Donald paused and fought back the tears. Charlotte rested her hand on his back. The room was quiet for a long moment.
“But I didn’t understand what she wanted me to do. I started digging on my own. And meanwhile, Silo 40 isn’t gone at all. The place is still standing. I realize this when another silo goes dark.” Donald paused. “I was acting head at the time, wasn’t thinking straight, and I signed off on a bombing. Whatever it took to make it all go away. I didn’t care about the tremors, being spotted, just ordered it done. We cratered anything over there that was still standing. Drones and bombs started thinning them out.”

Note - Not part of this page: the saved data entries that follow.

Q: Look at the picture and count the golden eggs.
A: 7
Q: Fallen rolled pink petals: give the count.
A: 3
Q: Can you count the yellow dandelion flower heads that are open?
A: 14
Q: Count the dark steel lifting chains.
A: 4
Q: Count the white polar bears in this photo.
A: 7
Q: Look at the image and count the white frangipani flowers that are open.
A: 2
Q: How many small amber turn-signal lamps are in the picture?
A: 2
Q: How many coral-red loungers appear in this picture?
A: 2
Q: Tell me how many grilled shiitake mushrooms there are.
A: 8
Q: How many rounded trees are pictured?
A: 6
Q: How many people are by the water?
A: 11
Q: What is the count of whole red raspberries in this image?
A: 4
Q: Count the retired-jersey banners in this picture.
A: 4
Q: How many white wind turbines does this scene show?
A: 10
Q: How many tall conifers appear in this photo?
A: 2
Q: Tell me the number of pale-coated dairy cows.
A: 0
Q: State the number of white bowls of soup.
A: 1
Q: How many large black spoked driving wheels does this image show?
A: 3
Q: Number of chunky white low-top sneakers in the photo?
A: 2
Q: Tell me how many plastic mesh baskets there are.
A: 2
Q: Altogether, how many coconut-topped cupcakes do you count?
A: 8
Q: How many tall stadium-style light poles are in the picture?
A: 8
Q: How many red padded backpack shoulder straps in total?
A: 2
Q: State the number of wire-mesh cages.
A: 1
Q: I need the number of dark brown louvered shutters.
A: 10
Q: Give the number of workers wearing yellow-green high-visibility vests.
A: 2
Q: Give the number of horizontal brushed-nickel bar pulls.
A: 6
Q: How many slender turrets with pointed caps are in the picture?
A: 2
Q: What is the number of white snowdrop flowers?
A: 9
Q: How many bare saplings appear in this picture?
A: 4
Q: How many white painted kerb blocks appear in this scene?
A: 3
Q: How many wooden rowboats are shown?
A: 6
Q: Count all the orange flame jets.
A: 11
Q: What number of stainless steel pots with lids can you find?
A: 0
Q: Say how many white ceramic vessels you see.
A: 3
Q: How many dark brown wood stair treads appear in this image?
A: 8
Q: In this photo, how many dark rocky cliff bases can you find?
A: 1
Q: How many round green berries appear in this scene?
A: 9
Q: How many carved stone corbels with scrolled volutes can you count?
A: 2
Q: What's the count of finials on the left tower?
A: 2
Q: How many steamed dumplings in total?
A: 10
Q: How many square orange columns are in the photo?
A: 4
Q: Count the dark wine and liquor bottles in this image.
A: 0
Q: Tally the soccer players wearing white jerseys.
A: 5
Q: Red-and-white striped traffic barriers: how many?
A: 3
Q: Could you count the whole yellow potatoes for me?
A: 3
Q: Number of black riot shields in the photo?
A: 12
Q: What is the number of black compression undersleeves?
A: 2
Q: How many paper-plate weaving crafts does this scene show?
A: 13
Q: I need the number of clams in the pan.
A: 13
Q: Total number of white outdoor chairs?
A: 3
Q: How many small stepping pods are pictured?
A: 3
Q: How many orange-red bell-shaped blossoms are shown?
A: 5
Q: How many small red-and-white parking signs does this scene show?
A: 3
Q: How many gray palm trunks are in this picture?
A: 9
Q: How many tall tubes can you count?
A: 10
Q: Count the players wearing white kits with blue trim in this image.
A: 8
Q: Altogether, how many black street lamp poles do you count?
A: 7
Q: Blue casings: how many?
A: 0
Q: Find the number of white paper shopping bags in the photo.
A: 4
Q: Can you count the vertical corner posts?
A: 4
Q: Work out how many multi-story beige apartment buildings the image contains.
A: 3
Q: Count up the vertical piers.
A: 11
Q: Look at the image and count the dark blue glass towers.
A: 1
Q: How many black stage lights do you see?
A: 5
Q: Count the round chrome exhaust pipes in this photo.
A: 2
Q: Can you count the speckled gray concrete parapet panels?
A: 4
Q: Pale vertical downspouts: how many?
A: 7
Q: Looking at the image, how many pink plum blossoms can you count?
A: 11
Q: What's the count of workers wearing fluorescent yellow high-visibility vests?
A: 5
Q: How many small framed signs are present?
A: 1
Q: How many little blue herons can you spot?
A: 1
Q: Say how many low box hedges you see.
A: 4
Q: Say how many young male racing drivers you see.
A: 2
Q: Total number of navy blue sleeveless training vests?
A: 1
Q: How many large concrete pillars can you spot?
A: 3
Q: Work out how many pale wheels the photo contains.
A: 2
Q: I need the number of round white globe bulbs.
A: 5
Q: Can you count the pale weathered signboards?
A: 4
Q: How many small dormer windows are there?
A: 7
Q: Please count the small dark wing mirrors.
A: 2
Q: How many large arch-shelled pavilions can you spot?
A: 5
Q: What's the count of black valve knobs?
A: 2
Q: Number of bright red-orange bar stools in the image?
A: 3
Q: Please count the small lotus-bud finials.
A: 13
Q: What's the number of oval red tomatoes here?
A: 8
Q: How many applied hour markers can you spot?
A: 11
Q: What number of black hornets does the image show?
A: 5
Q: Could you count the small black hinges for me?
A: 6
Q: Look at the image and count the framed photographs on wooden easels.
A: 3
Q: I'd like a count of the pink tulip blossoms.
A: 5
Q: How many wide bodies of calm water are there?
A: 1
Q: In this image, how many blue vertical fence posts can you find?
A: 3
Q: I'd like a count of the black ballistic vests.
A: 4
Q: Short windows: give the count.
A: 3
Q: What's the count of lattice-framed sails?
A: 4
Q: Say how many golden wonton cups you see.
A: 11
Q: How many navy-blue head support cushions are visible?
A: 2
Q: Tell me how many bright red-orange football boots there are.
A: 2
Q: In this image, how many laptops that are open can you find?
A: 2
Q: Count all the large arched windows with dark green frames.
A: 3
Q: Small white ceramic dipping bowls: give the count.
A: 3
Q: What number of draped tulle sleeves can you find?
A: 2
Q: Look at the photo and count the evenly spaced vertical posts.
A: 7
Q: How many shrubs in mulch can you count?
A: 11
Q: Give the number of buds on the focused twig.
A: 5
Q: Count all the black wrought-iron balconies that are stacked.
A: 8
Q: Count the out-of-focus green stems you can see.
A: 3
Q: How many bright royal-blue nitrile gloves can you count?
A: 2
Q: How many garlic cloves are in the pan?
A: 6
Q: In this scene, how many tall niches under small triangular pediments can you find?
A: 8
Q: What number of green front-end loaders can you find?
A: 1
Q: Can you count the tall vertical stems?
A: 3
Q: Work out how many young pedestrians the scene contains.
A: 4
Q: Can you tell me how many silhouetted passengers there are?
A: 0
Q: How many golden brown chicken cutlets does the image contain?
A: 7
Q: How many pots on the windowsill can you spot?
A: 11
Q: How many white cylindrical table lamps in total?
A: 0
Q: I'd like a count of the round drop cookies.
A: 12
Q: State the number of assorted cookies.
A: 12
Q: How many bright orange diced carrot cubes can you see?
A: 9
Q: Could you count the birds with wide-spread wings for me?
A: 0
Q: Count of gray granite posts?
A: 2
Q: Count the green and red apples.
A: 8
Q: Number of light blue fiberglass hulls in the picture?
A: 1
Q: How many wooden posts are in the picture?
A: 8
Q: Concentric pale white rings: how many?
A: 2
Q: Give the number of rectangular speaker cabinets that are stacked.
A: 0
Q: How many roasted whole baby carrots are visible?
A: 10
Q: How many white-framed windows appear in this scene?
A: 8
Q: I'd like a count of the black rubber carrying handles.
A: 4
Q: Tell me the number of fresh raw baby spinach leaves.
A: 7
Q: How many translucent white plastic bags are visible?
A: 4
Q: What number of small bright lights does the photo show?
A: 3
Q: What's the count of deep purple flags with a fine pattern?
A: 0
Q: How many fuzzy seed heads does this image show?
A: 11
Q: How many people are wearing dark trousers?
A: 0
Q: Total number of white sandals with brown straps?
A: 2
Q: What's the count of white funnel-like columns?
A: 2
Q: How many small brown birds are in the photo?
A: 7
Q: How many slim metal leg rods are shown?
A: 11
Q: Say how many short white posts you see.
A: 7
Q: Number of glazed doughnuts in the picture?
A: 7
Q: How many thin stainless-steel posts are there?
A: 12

“I remember,” Darcy said. “That was about when I got on shift. There were pilots up in the cafeteria all the time. They worked a lot in the middle of the night.”
“And they worked down here. When they were done and went back under, I woke up my sister. I was just waiting for them to leave. I didn’t want to drop bombs. I wanted to see what was out there.”
Darcy checked the clock on the wall. “And now we’ve all seen it.”
“There’s another two hundred years or so before all the silos go down,” Donald said. “You ever think about why this silo only has lifts, doesn’t have any stairs? You want to know why they call it the express but the damn thing still takes forever to get anywhere?”
“We’re rigged to blow,” Darcy said. “There’s that same mass of concrete between every level.”
Donald nodded. This kid was fast. “If they let us walk up a flight of stairs, we’d see. We’d know. And enough people here would know what that was for, what this meant. They might as well put the countdown clock on every desk. People would go insane.”
“Two hundred years,” Darcy said.
“That might feel like a lot of time to others, but that’s a couple naps for us. But see, that’s the whole point. They need us dead so no one remembers. This whole thing—” Donald waved at the conference table with the depiction of the silos. “It’s as much a time machine as a ticking clock. It’s a way of wiping the earth clean and propelling some group of people, some tribe chosen practically at random, into a future where they inherit the world.”
“More like sending them back into the past,” Charlotte said. “Back into some primitive state.”
“Exactly. When I first learned about the nanos, it was something Iran was working on. The idea was to target an ethnic group. We already had machines that could work on a cellular level. This was just the next step. Going after a species is even easier than targeting a race. It was child’s play. Erskine, the man who came up with this, said it was inevitable, that someone would eventually do it, create a silent bomb that wipes out all of humanity. I think he was right.”
“So what’re you looking for in these folders?” Darcy asked.
“Thurman wanted to know if Anna ever left the armory. I’m pretty sure she did. Things would show up down here that I couldn’t find on the shelves. And he said something about gas lines—”
“We’ve got an hour and a half before I need to get you back,” Darcy said.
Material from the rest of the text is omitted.